Camille Eiss currently serves as Senior Adviser to the Sanctions Coordinator at the U.S. Department of State. She is the former chief of global partnerships and policy at the Organized Crime and Corruption Reporting Project (OCCRP), a cross-border reporting platform for a global network of investigative journalists that exposes crime and corruption, holding power to account. In that role she lead policy outreach, strategic planning, new partnership development, and an international team that engaged civil society, governments, philanthropy, and the public to support independent media and advance accountability around the world.
From 2012 to 2017, Eiss served in the Obama administration as the inaugural senior adviser on anti-corruption to the assistant secretary of state for democracy, rights, and labor and as a senior policy adviser and strategic communications adviser on a range of humanitarian, international development, and governance issues at USAID. She spearheaded and launched the Global Anti-Corruption Consortium, a partnership that combines investigative journalism and advocacy to advance reform, accountability, and justice.
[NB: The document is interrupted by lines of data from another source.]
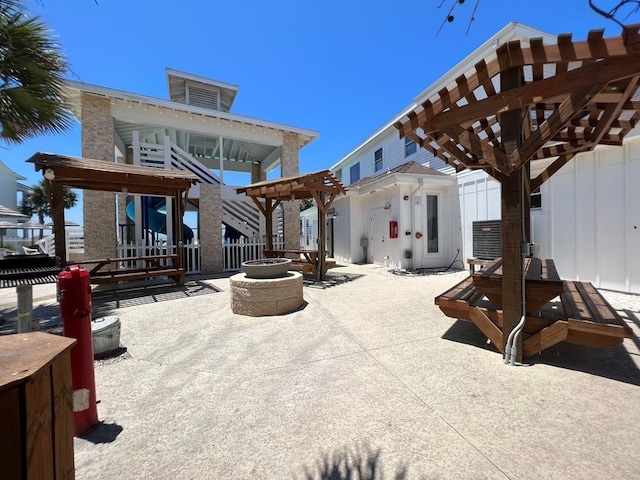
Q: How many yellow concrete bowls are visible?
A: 0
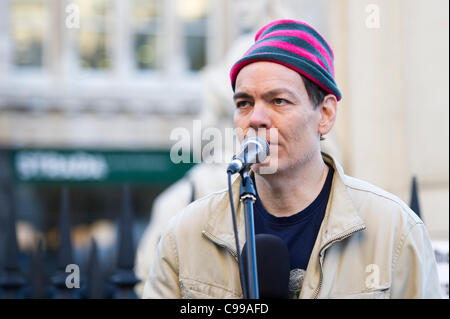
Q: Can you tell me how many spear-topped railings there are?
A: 6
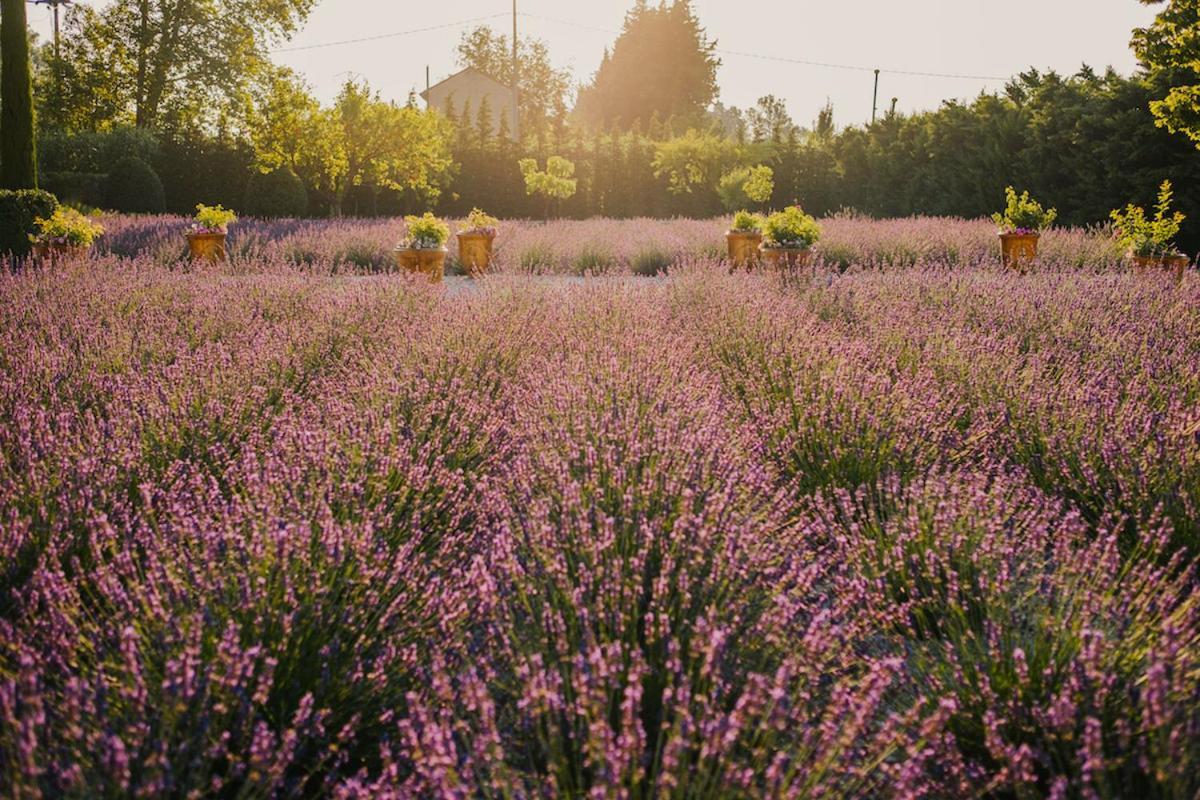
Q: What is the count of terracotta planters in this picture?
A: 8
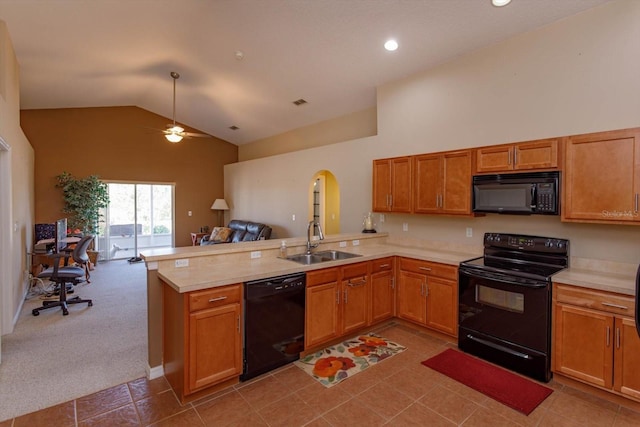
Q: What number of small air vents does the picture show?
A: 2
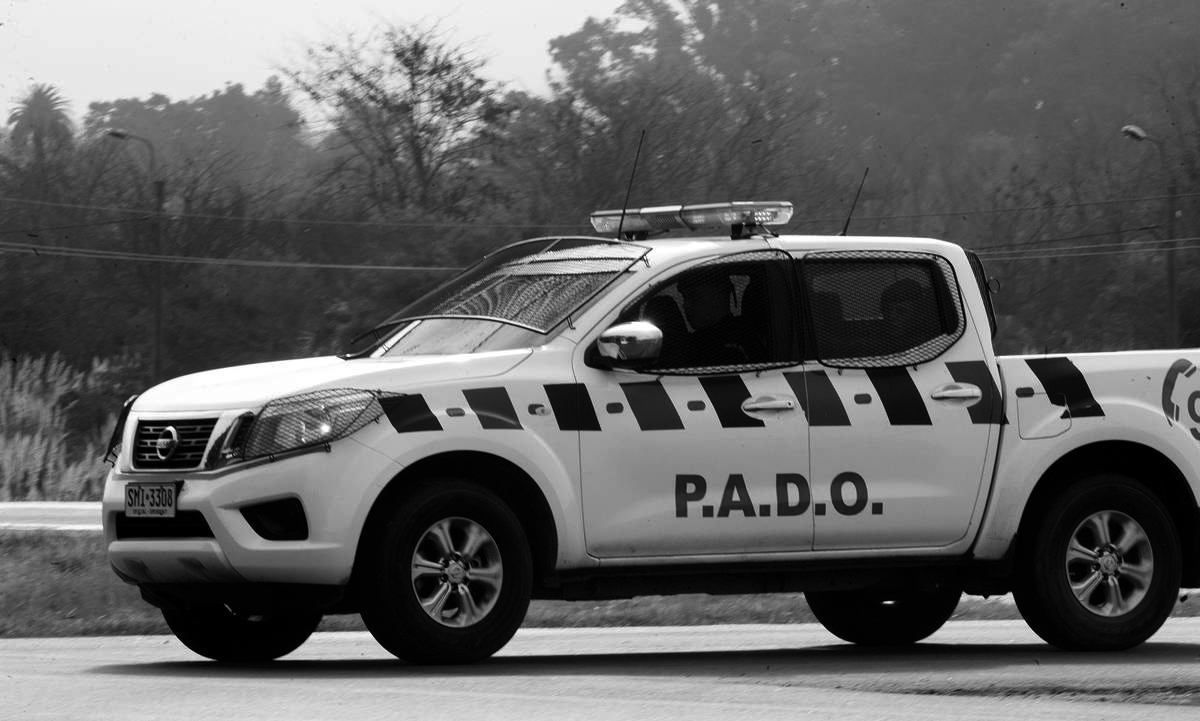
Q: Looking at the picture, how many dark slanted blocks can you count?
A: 9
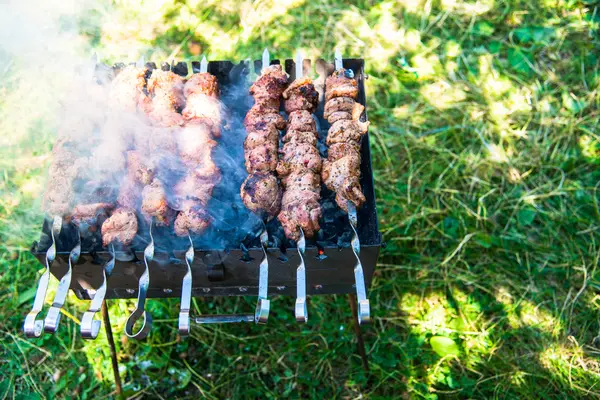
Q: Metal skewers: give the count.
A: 8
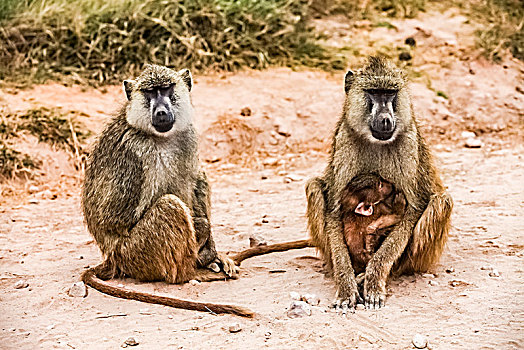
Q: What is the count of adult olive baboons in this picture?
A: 2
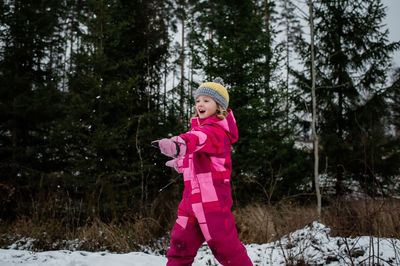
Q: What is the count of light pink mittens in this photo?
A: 2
She served on the Steering Committee of the Open Government Partnership, coordinated USAID engagement in UN negotiations of the Sustainable Development Goals, and led crisis communications in response to a series of Level 3 humanitarian emergencies.
Eiss is the founding policy director of the Truman National Security Project, where she spent three years building a national movement for security policy rooted in the protection of human rights, democracy, and global security. She served as an analyst and editor of Freedom in the World, Freedom House’s global survey of political rights and civil liberties, and as associate managing editor of The Washington Quarterly at the Center for Strategic and International Studies. A term member of the Council on Foreign Relations, Eiss holds degrees in history, government, and the history of international relations from Georgetown University and the London School of Economics.